• [TASK REQUIREMENTS]: Nothing but the lines from the one with "Q: How many large" through the last line of the entries below should appear in the copy, please, and no pictures.

(Counting comprehension data)
◇ ◇ ◇ ◇ ◇ ◇ ◇
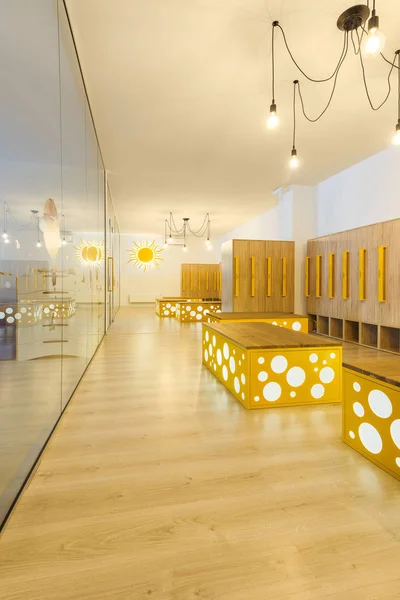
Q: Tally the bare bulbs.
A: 9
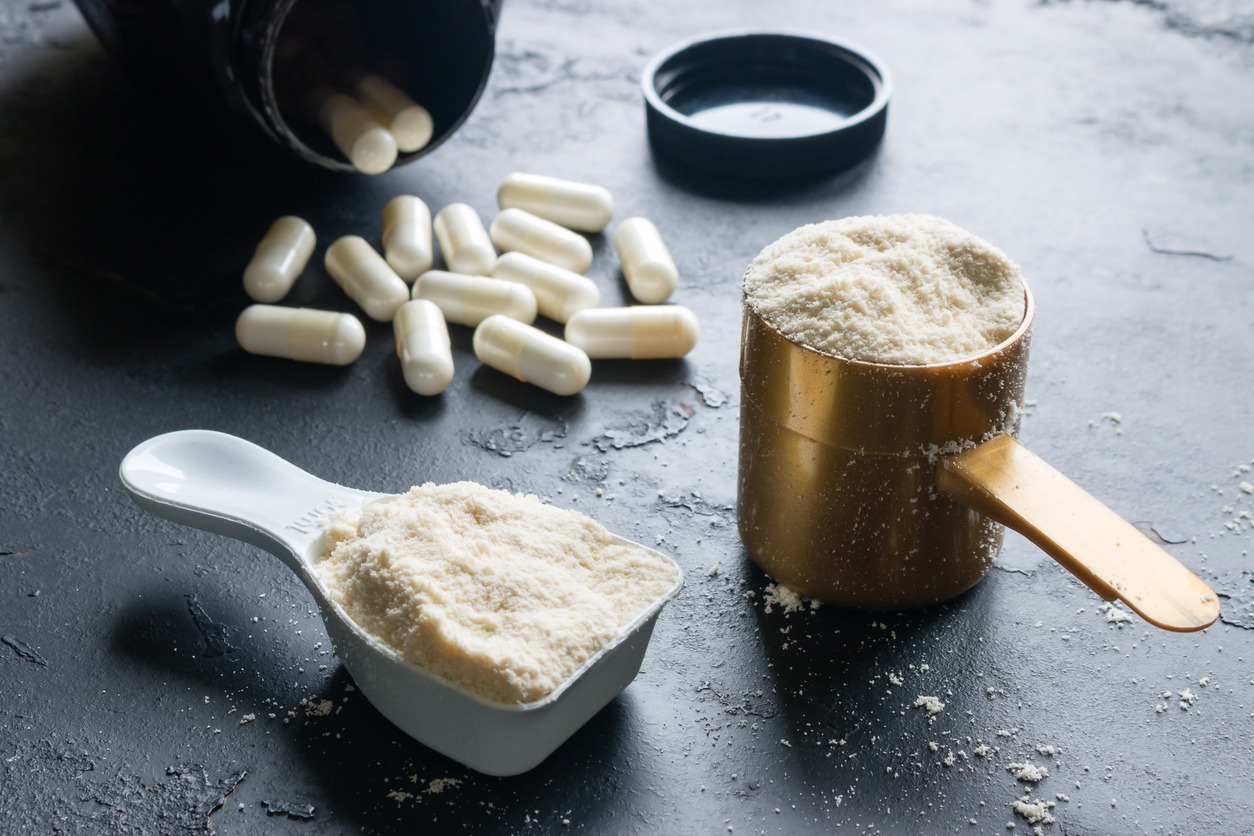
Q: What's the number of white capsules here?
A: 15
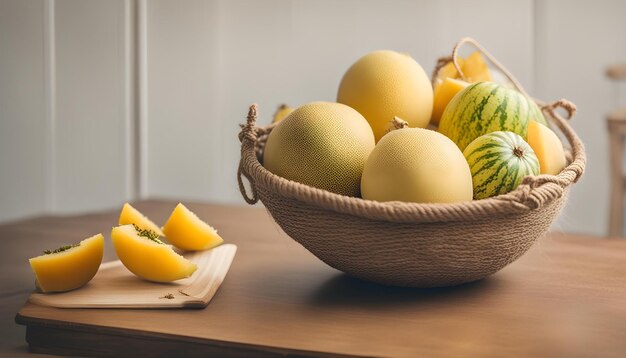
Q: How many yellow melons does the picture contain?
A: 3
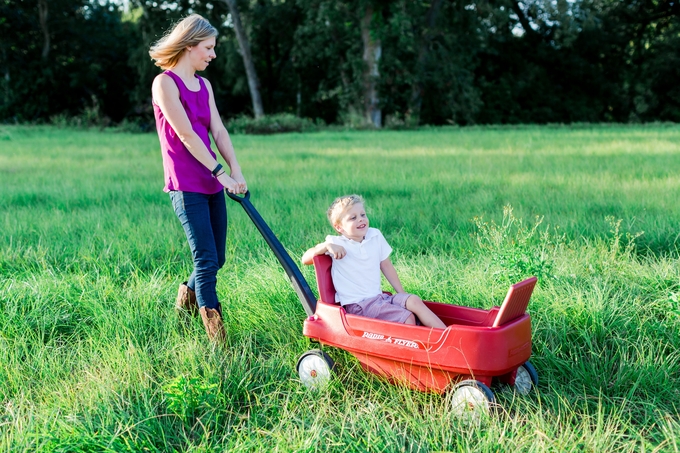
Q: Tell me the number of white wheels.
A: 3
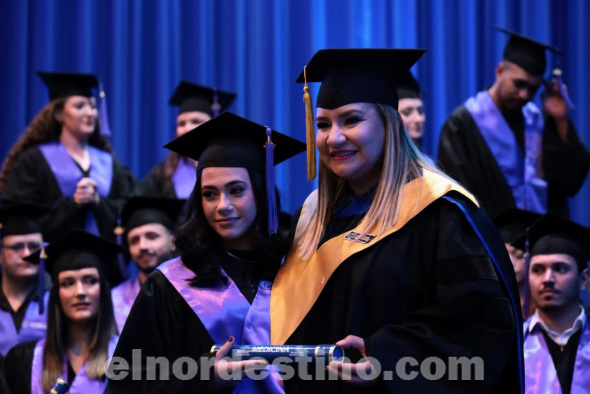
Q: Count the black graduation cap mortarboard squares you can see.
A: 11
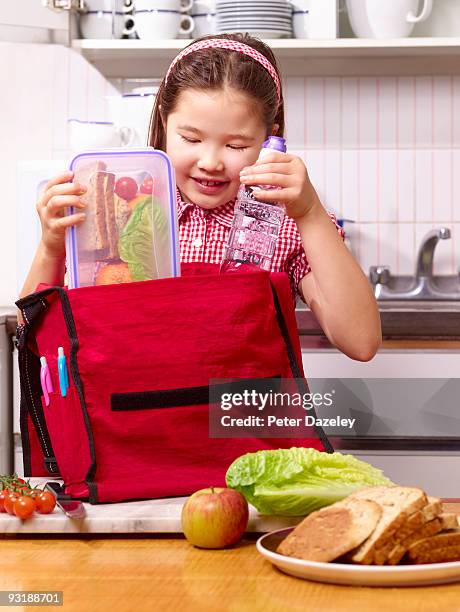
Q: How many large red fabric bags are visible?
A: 1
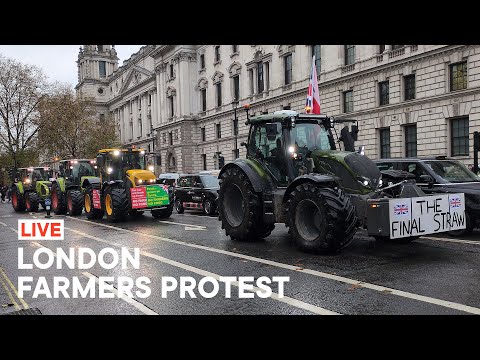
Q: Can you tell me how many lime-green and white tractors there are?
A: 2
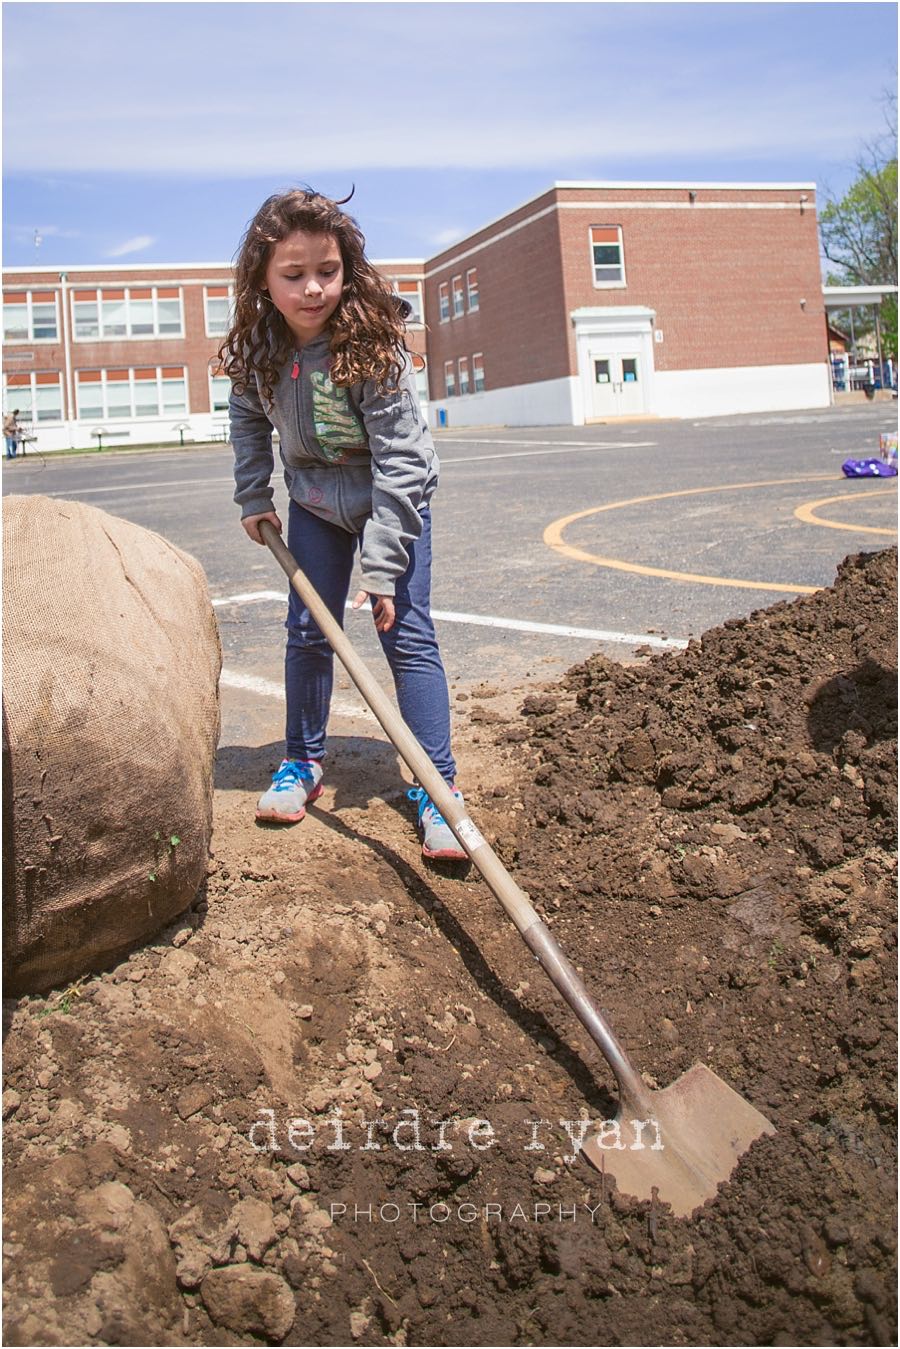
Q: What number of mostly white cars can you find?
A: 0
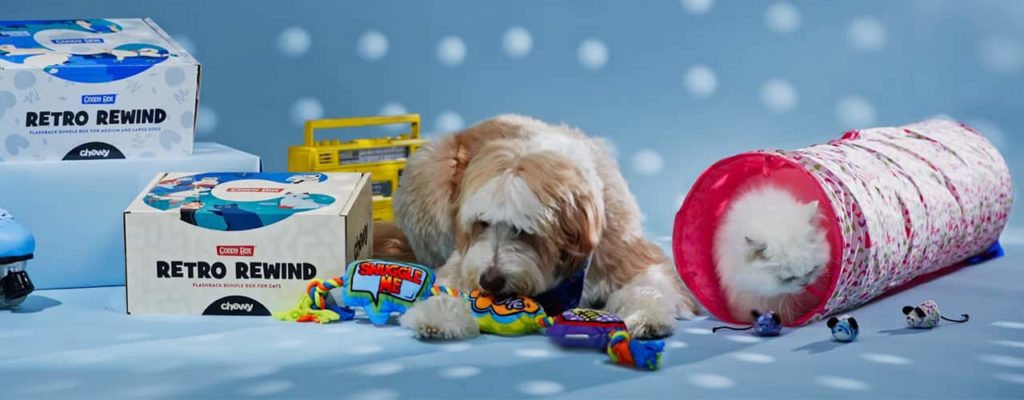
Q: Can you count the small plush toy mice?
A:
◇ ◇ ◇ ◇ ◇ ◇ ◇
• [ANSWER TO THE PROBLEM]:
Q: How many large red fabric bags are visible?
A: 1
Q: Can you tell me how many lime-green and white tractors there are?
A: 2
Q: What number of mostly white cars can you find?
A: 0
Q: Can you count the small plush toy mice?
A:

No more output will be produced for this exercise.